誰が最後に笑ったか

 

絵画の話は、静かに黙って聞いていた人が、

スポーツの話になると、突然刺してくる。

 

絵画のことはよくわからん。だからそこはお前に譲る。

だけどスポーツのことは俺の専門。にわかには譲らねえ。

....ということなのだろうか。

大谷選手の活躍を話していて、栗山監督に日本ハムに引き留められて今があるのかもしれないね。というような話をしたら「違う!」と突然差し込んできた。

 

同じような話は他にもあって、和歌山の旅の話になったとき、南の方に行くのなら、熊野大社まで行きたいね。というような話をしてみたら「違う!」と、刺された。
熊野大社はそっちの方じゃない云々。どうしてもその間違いをただしたいようだ。

 

どっちでもいいじゃないか、そんなことは。

......と思ったりするのだが、彼らは専門家である。

にわかが語る中途半端を、決して許さない。

 

ふと思ったのだが、

彼らはいつから「専門家」になったのだろう。

確かに、にわかである自分に比べたら彼らは知っているのだろう。

だけど、もしここにプロの記者や旅行者がいたら、今度は彼らがにわかになる。

突き詰めていくと、専門家なんてのは、この世に存在しえないのではないか?

みんな、ほんとうのことは何も知らない。

どこかに中途半端なうろ覚えや、また聞きや、勘違いが入っている中で会話を楽しんでいる。それでいいのではないか。

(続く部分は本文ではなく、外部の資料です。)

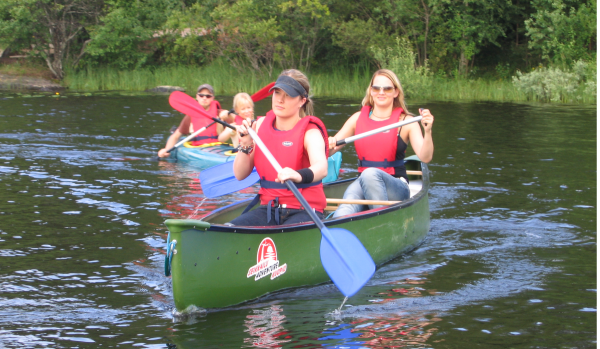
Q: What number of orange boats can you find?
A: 0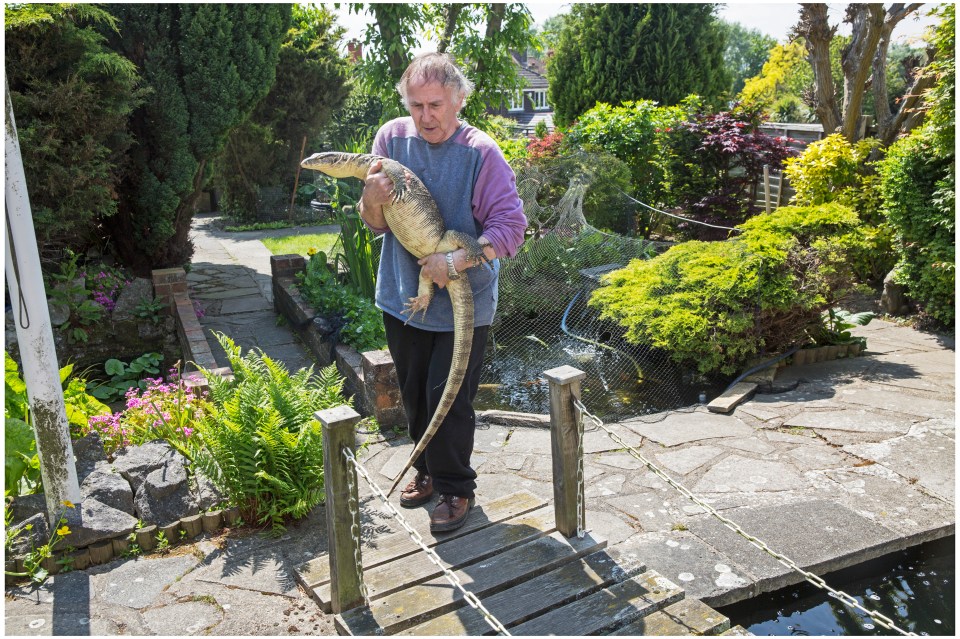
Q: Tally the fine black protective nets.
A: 1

それでも彼らが「違う」と差し込みたくなるのは、おそらく「支配したい」という欲求があるからなのではないか。

そして、この「支配欲」というものが、曲者で、世にある諍いの多くの根源は全てこれが原因なのではないかと思うのである。

 

対して、そのような様をずっと黙ってみている人がいる。

「僕は何も知らない」

こちらが教えてください、という問いを投げてみても、そして実際に知っていても、彼は、引き下がる。

彼には支配欲が無い。その時に、支配欲に溢れる人々は、彼を中庸なものと受け入れ安堵を隠し、軽くあしらって次の獲物を探しに行くのだ。

 

最後の最後に生き残るのは、支配欲のバトルロワイアルをリングの外から見ている彼なのではないかと思うのである。